Records supplied –
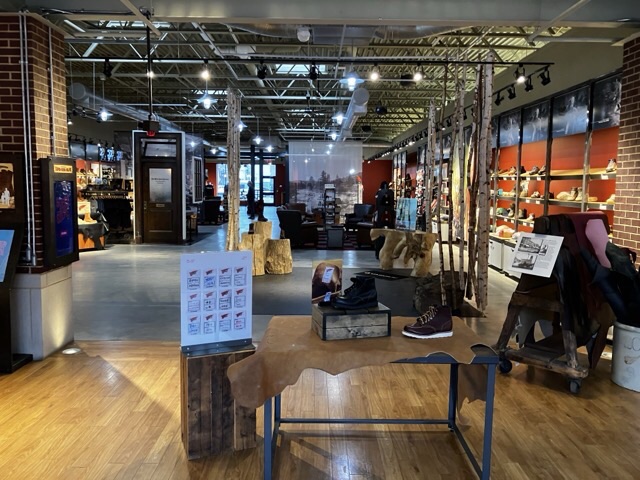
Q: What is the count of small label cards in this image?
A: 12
---
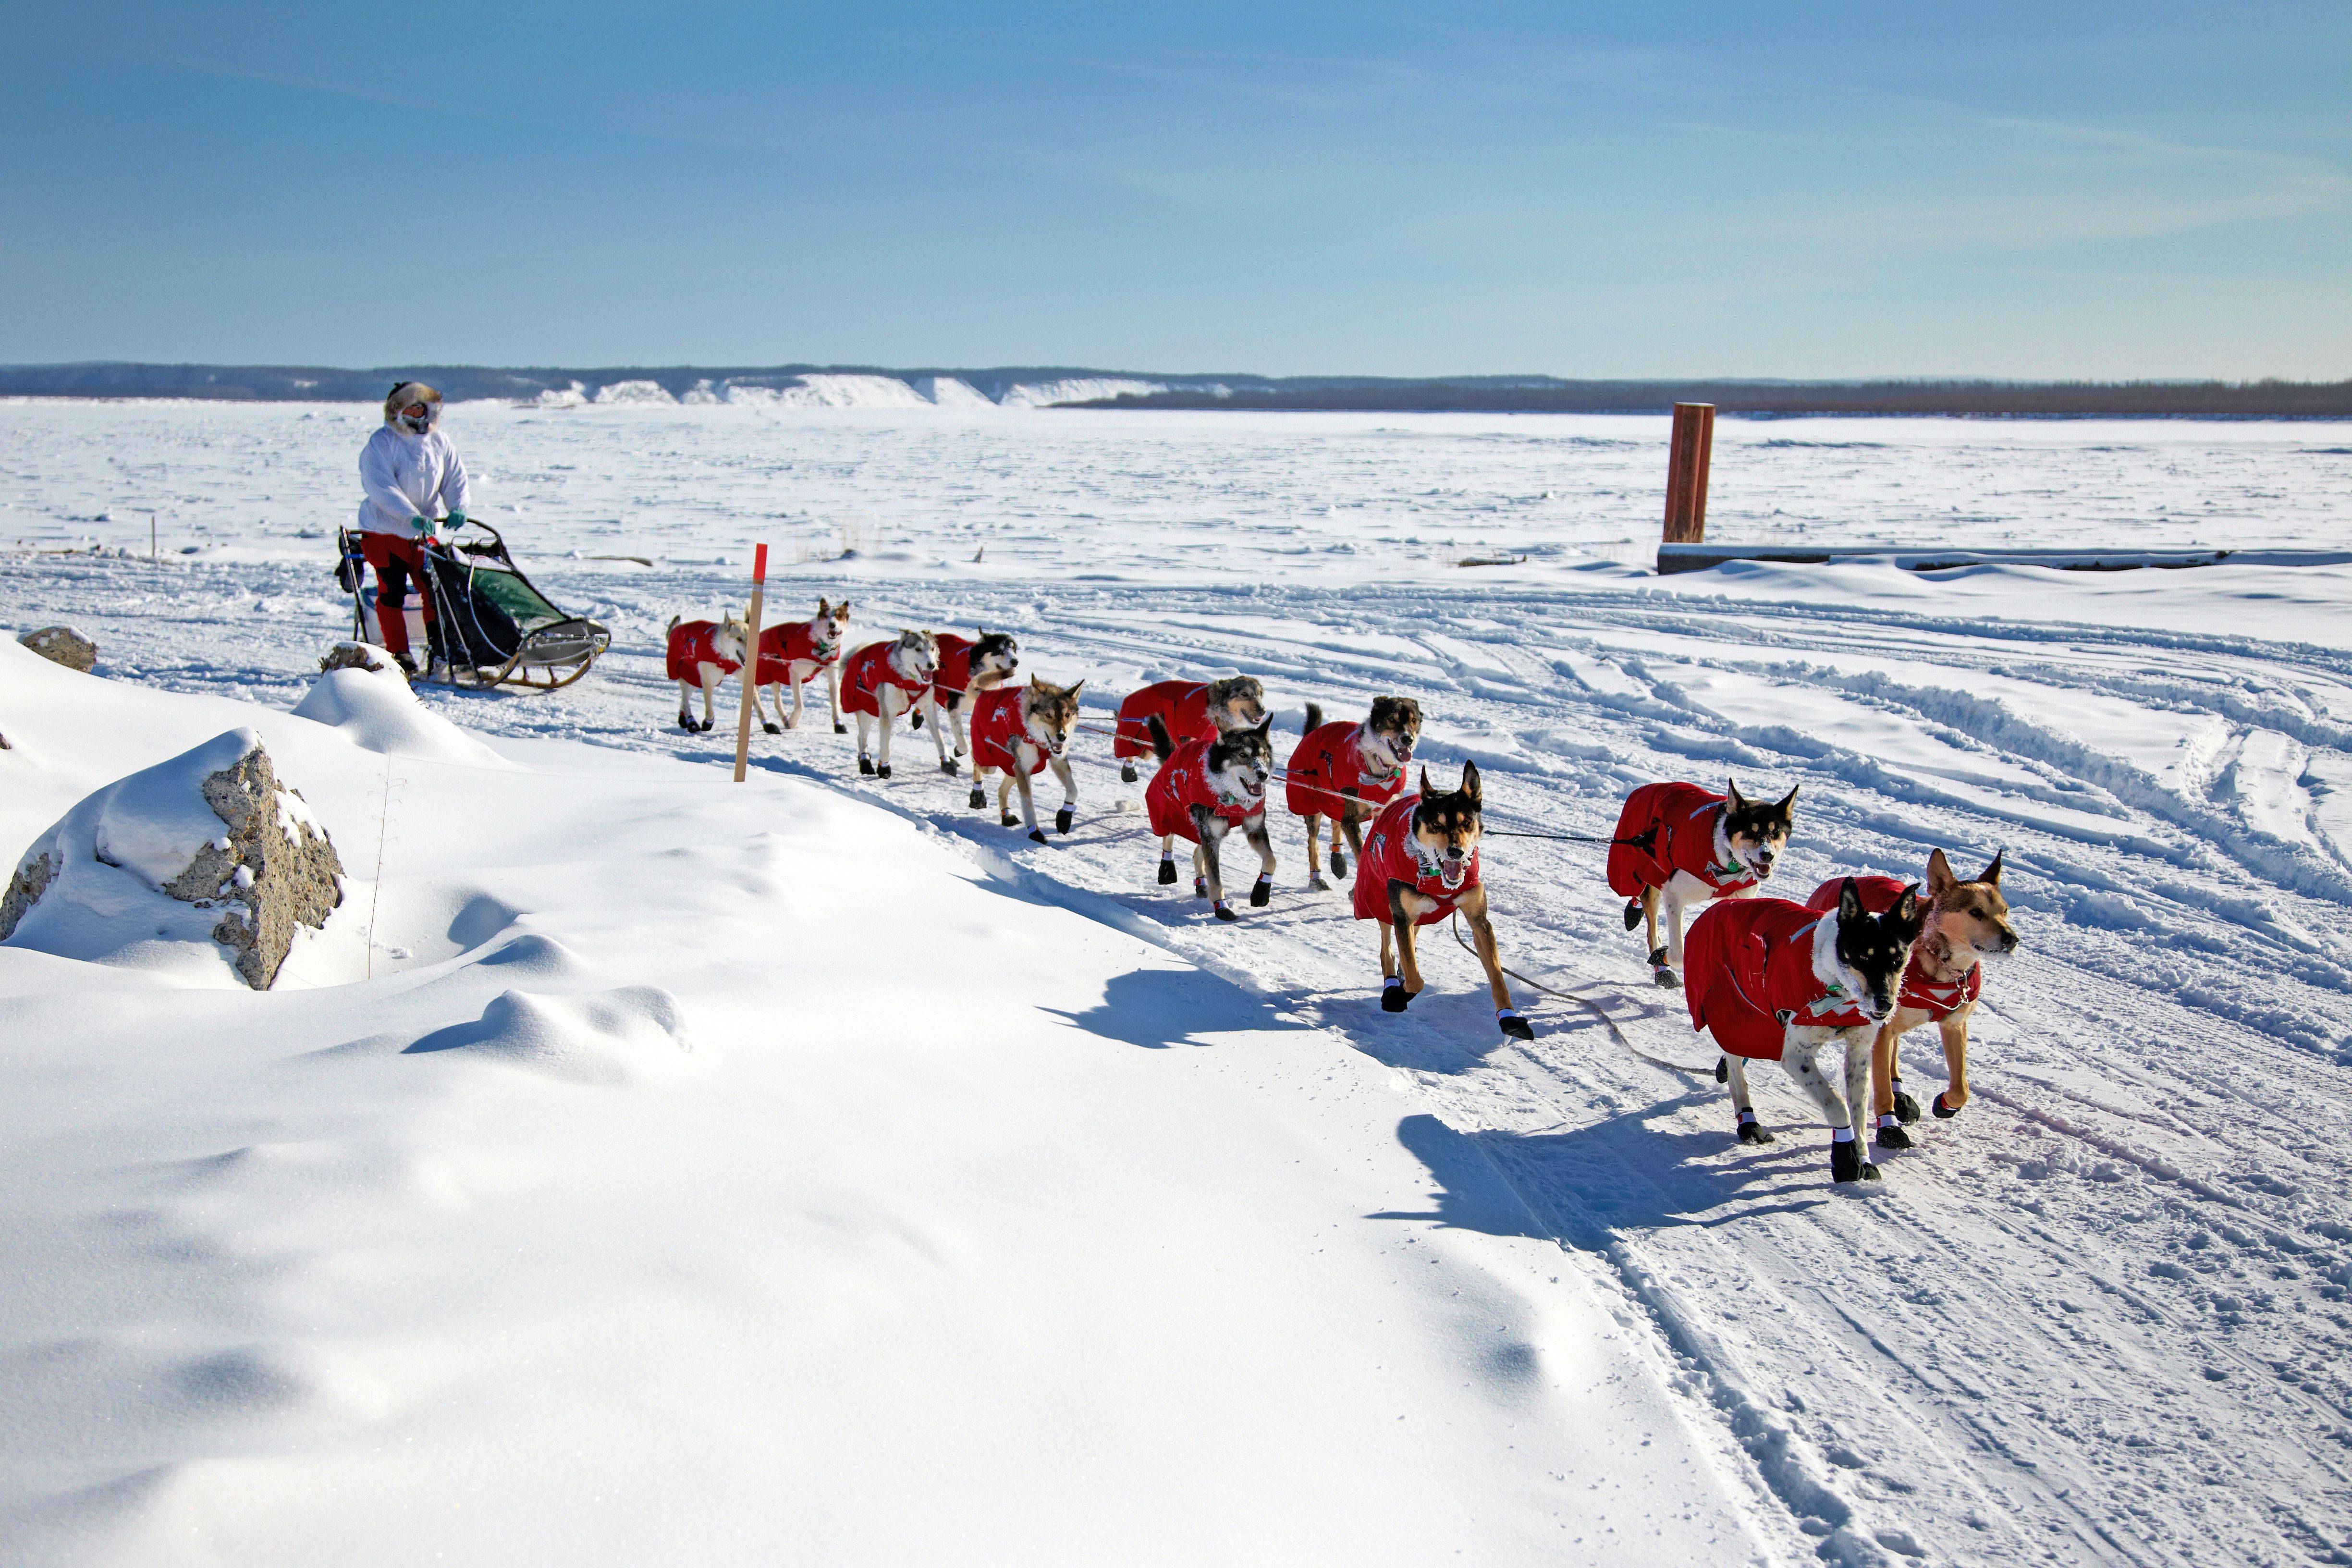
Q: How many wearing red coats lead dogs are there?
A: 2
---
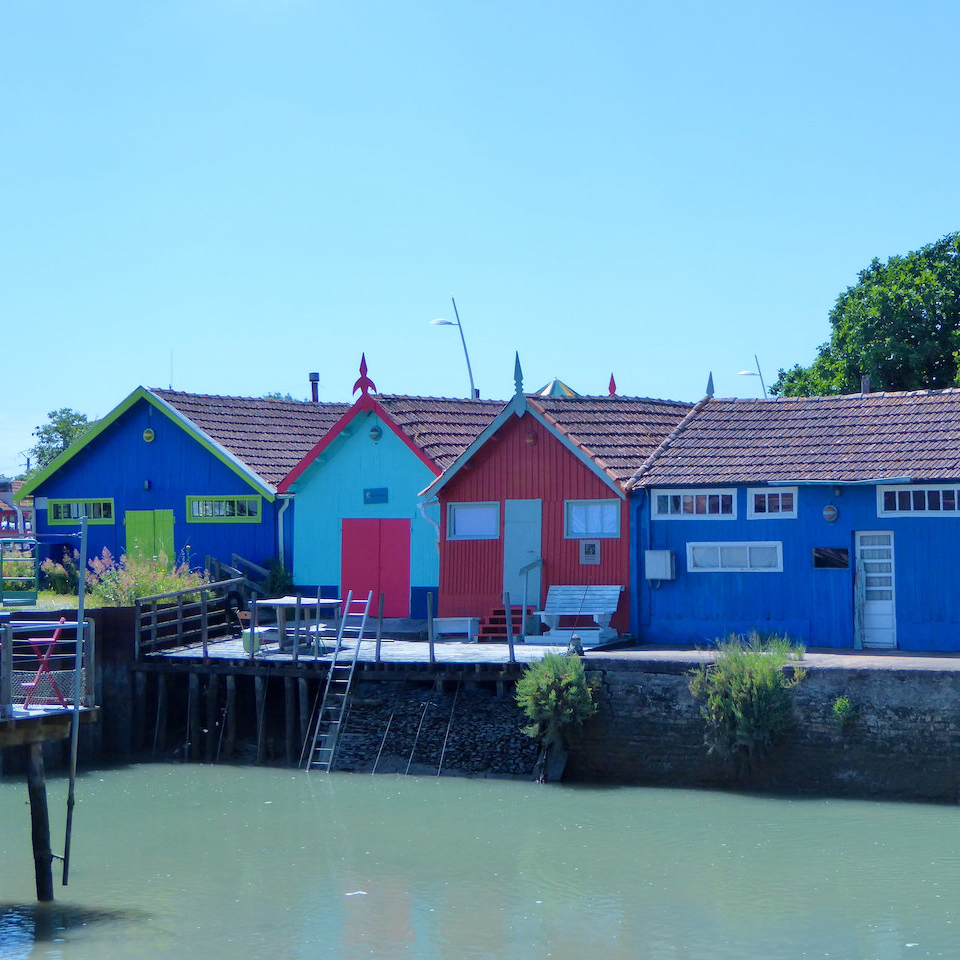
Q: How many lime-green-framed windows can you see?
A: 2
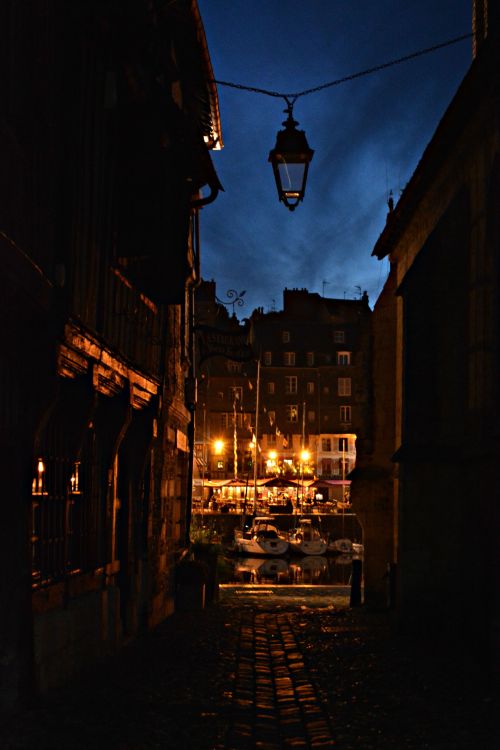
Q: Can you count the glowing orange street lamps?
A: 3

Exercise goal – Which lines of the material above hold the string "many"? Pull them out.

Answer space –
Q: How many wearing red coats lead dogs are there?
Q: How many lime-green-framed windows can you see?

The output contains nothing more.